James Christianson '96

For James Christianson, the most important aspect of the Christian walk is letting Christ live in you and dying to self. As found in Philippians 1:21: “For to me, to live is Christ and to die is gain.”

Christianson graduated from Walla Walla University with a bachelor’s degree in health science and medical school on his mind. After completing a master’s degree in public health and studying epidemiology at Loma Linda University, plans for medical school gave way to his love for young people, and he spent the next five years teaching at Loma Linda Academy.

In 2004 Christianson launched his career as a professional photographer. During the last 12 years, he has built an acclaimed wedding photography business, and he now travels across the United States and beyond capturing the legacy of his clients that include notable venture capitalists, hedge fund managers, and Hollywood producers and celebrities such as Ralph Lauren and the Bush family.

Most recently, he and his business partner, Lief Sorensen, started a new business in the payment services industry. That company, called P3, works across many sectors, but focuses primarily on health care payment services. Through P3, Christianson supports Adventist education by donating 50 percent of company profits to the educational system that was so influential in his life. Christianson says that Godly mentors throughout his time spent in the Adventist educational system, such as Tim Windemuth, Gary Hamburgh, and Ralph Perrin from the WWU health and physical education department, had a profound effect on his academic and spiritual experience.

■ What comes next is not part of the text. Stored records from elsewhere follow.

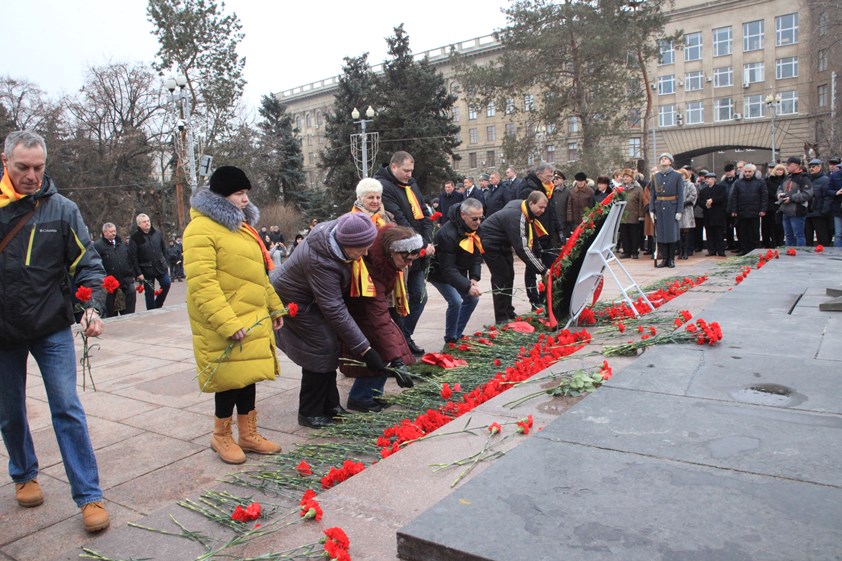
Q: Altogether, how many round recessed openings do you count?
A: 1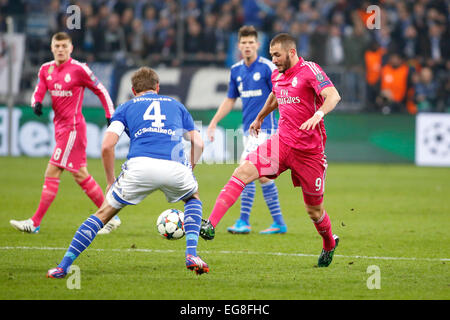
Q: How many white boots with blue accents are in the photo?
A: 2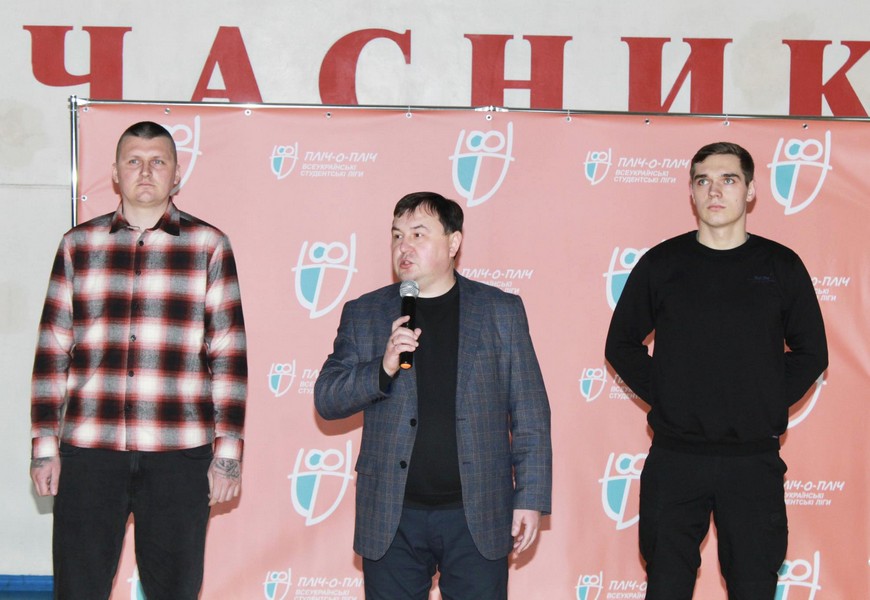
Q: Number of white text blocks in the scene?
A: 9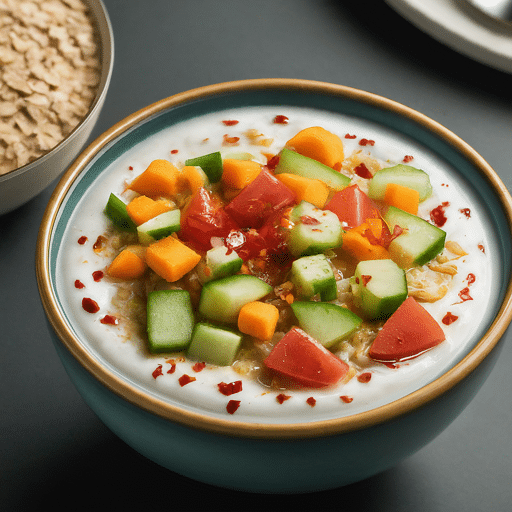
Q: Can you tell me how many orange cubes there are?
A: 11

When he isn’t working, Christianson; his wife, Charlene; and their three boys can be found biking, hiking, camping, fishing, skiing, and golfing near their Colorado home. He says his future goals are simple: to continue to be an active, helpful member of his community and church, and to further the success and mission of Adventist education through his latest business venture.

Charles Scriven '66

With the exception of his first year out of the seminary, Charles Scriven has had an editorial role or other direct responsibility for a magazine or journal his entire adult life. As a Walla Walla University student he was editor of the student newspaper, The Collegian; he was founding associate editor of Insight magazine; and he has served on the board of Adventist Forum, publisher of Spectrum magazine, since 2004. Scriven is also a writer who has contributed more than 100 essays and features for religious and devotional magazines.

His influence within the Adventist church, however, extends well beyond the printed page. He taught journalism at WWU from 1974 to 1975 and theology from 1981 to 1986. He was senior pastor at the Sligo Seventh-day Adventist Church from 1985 to 1992 and president of Washington Adventist University from 1992 to 2000. He retired in 2013 as president of Kettering College where he led a team that renovated college learning and office spaces, oversaw the transition of the college from a two-year to a master’s-degree-granting institution, and saw enrollment increase from 500 students to nearly 1,000.

Scriven has a bachelor’s degree in theology and biblical languages from Walla Walla University, a master of divinity degree from Andrews University, and a doctorate from Graduate Theological Union with concentration in systematic theology and social ethics.

Since retirement, he continues scholarly writing for Adventist publications and others, such as The Christian Century and the Anglican Theological Review.